Task objective. Report the lines of the material that carry the string "Count".

Records for this task.
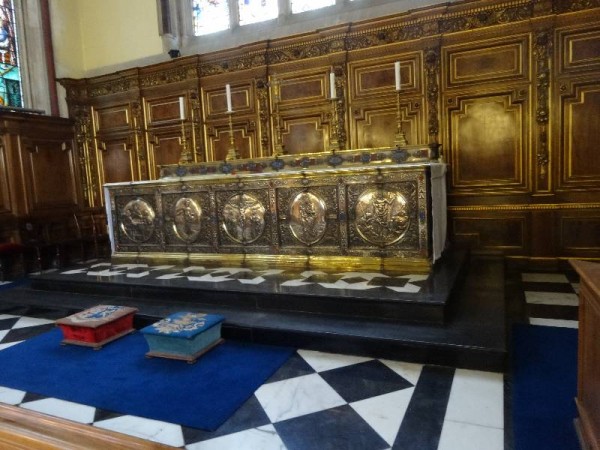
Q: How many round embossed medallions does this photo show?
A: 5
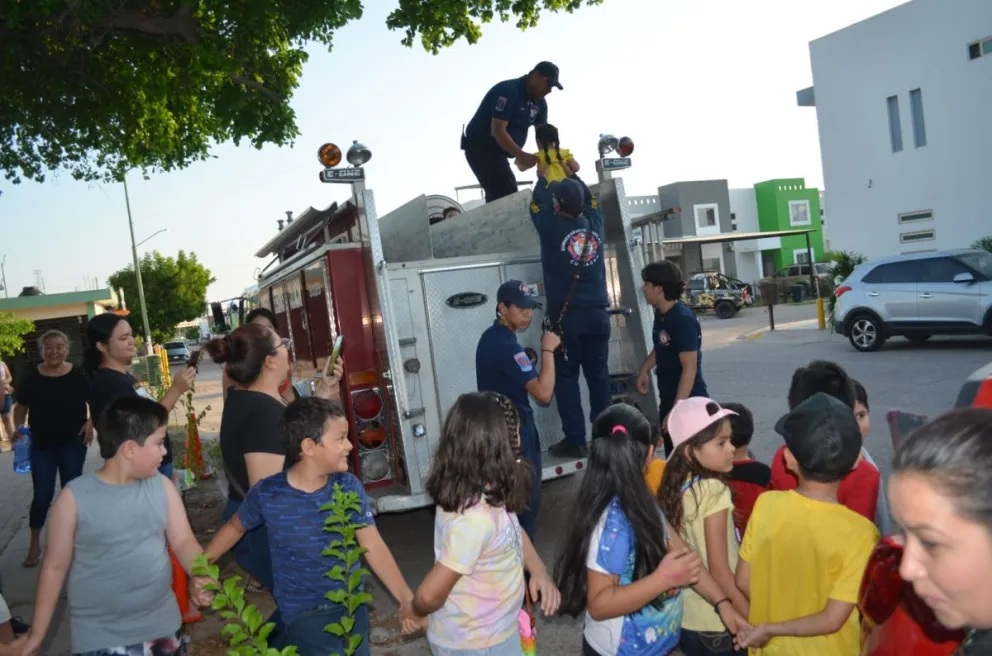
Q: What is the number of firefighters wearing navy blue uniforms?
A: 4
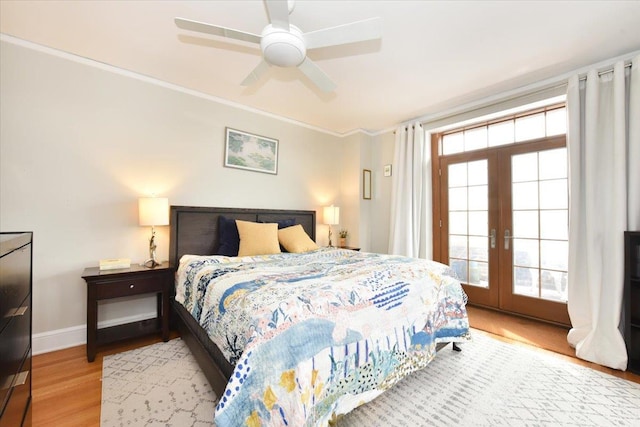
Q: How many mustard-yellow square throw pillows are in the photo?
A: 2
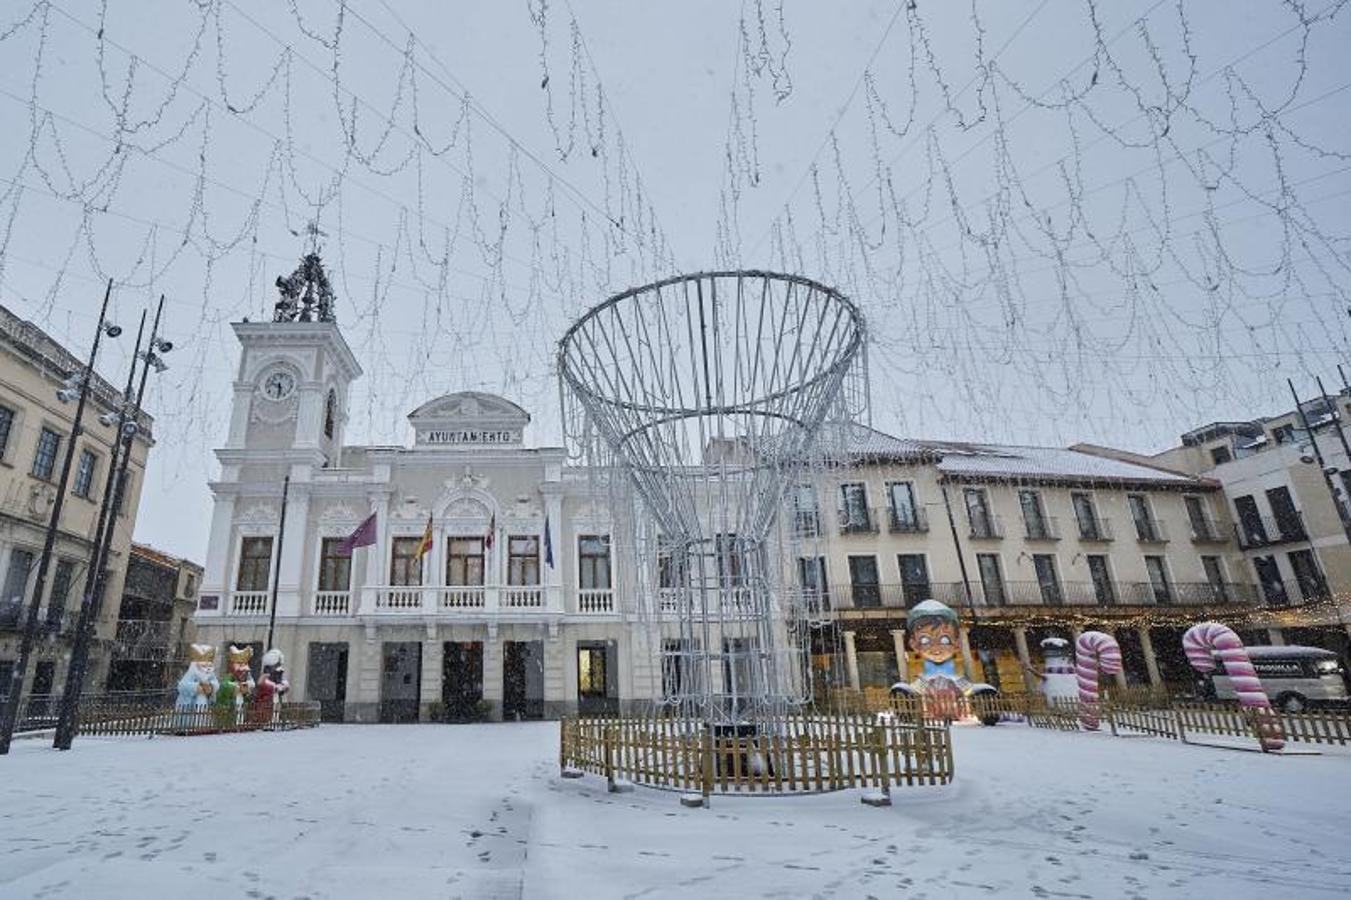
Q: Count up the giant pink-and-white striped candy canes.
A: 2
--
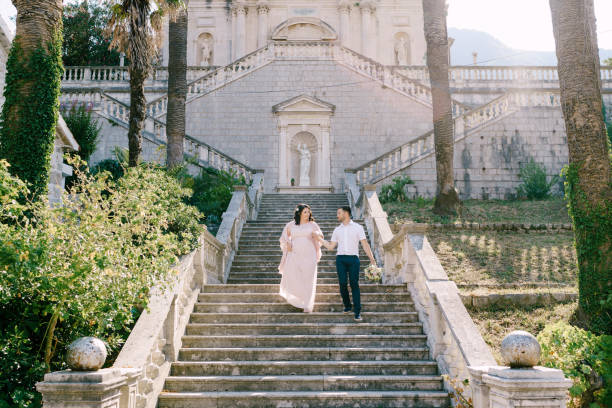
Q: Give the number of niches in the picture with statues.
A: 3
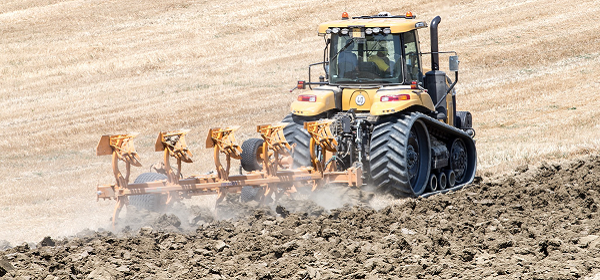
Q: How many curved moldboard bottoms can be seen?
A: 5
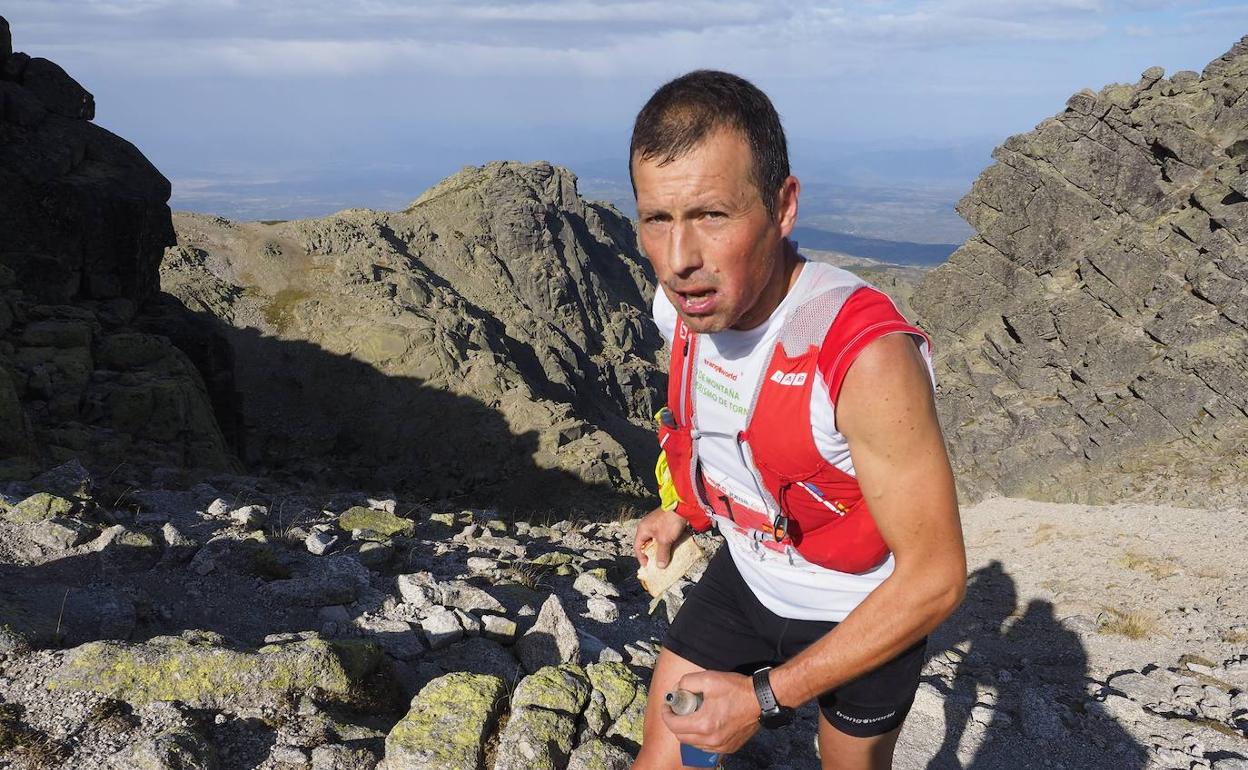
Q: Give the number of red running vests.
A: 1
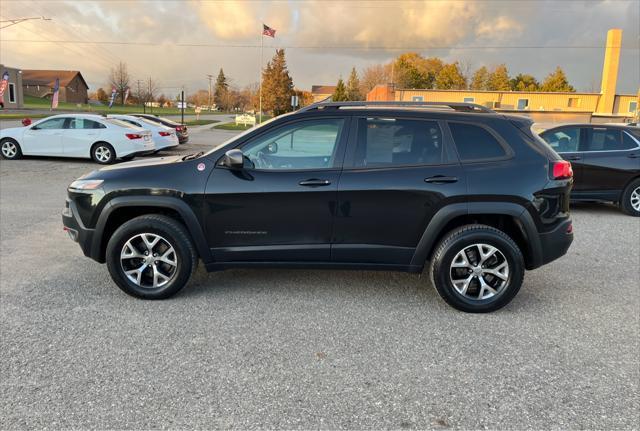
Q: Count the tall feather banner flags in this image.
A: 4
==
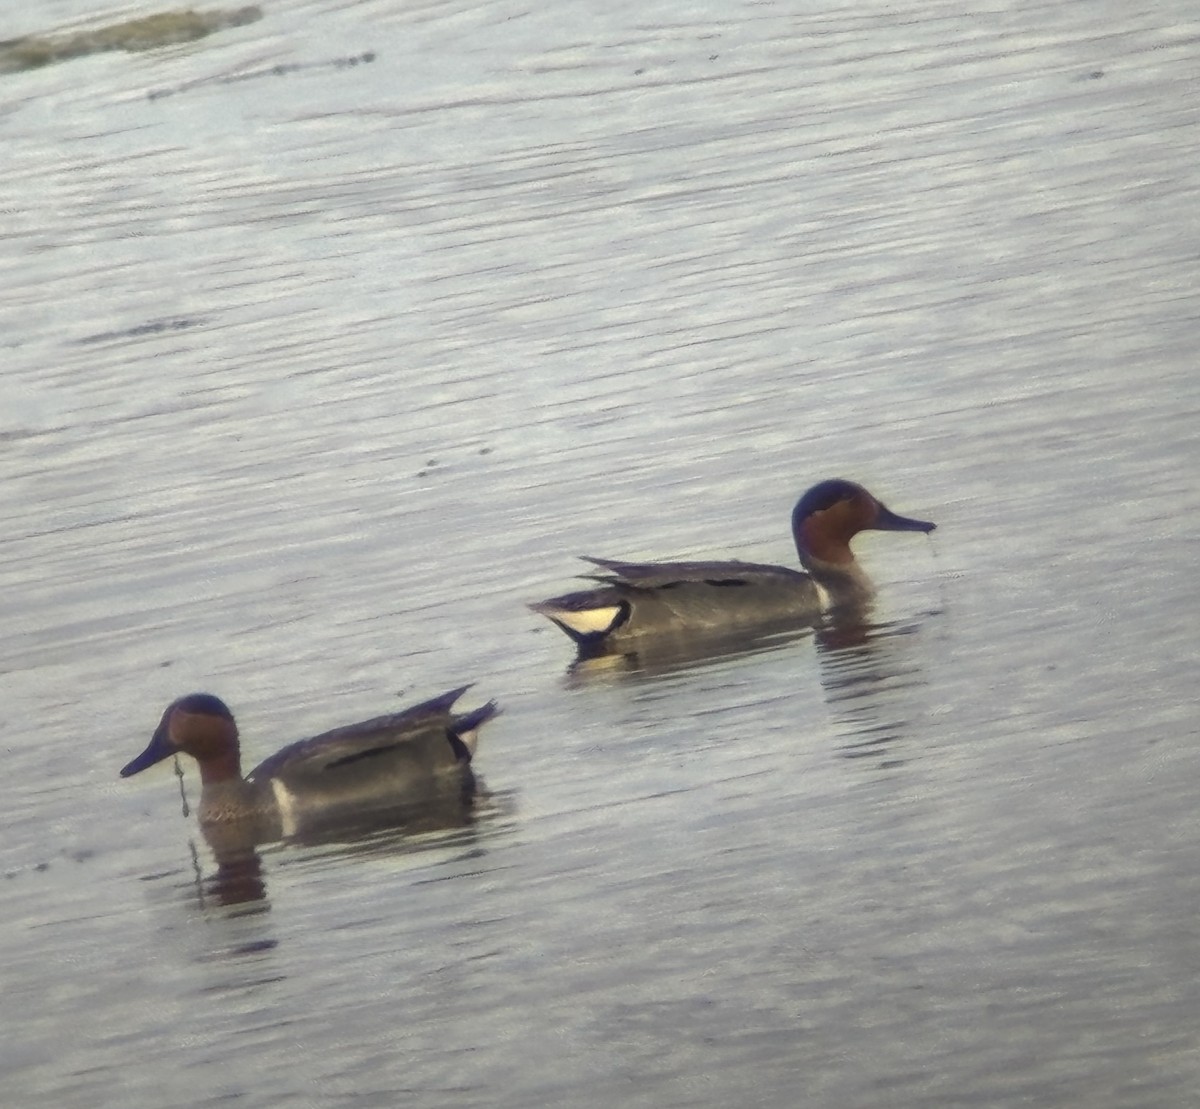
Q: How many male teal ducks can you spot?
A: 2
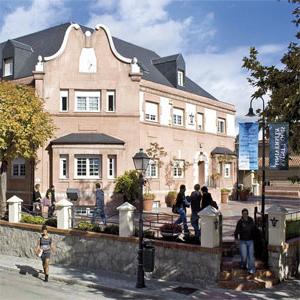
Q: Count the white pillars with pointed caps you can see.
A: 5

Solution below.
Q: Count up the giant pink-and-white striped candy canes.
Q: Count the tall feather banner flags in this image.
Q: Count the white pillars with pointed caps you can see.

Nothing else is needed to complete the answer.